■ **SOURCE INFORMATION**:
______
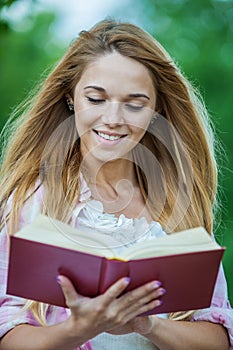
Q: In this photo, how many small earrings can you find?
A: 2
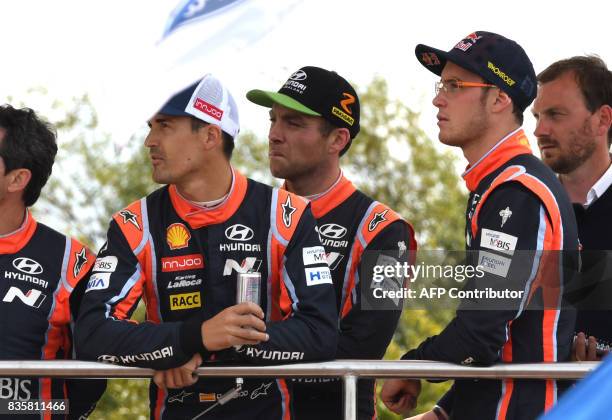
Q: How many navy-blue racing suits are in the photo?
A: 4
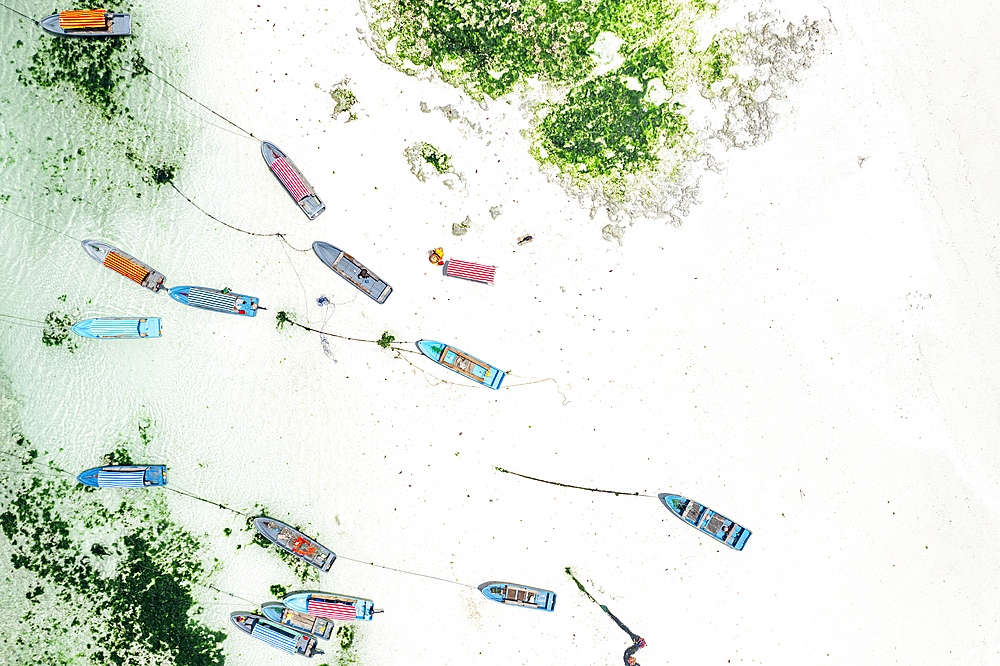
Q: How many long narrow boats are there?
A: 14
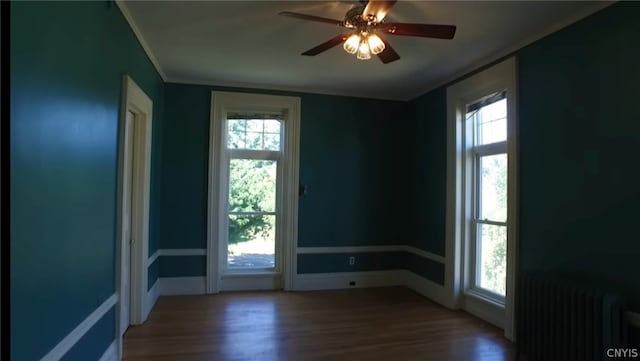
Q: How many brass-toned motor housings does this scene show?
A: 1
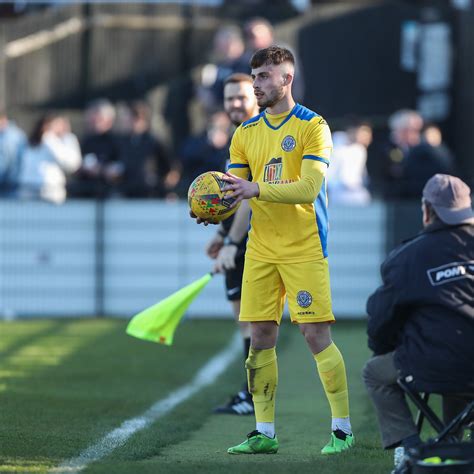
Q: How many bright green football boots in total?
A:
______
■ **EXERCISE BRIEF**: Look through the records and gather each line with the word "photo".

■ **RESULT BELOW**:
Q: In this photo, how many small earrings can you find?
Q: How many navy-blue racing suits are in the photo?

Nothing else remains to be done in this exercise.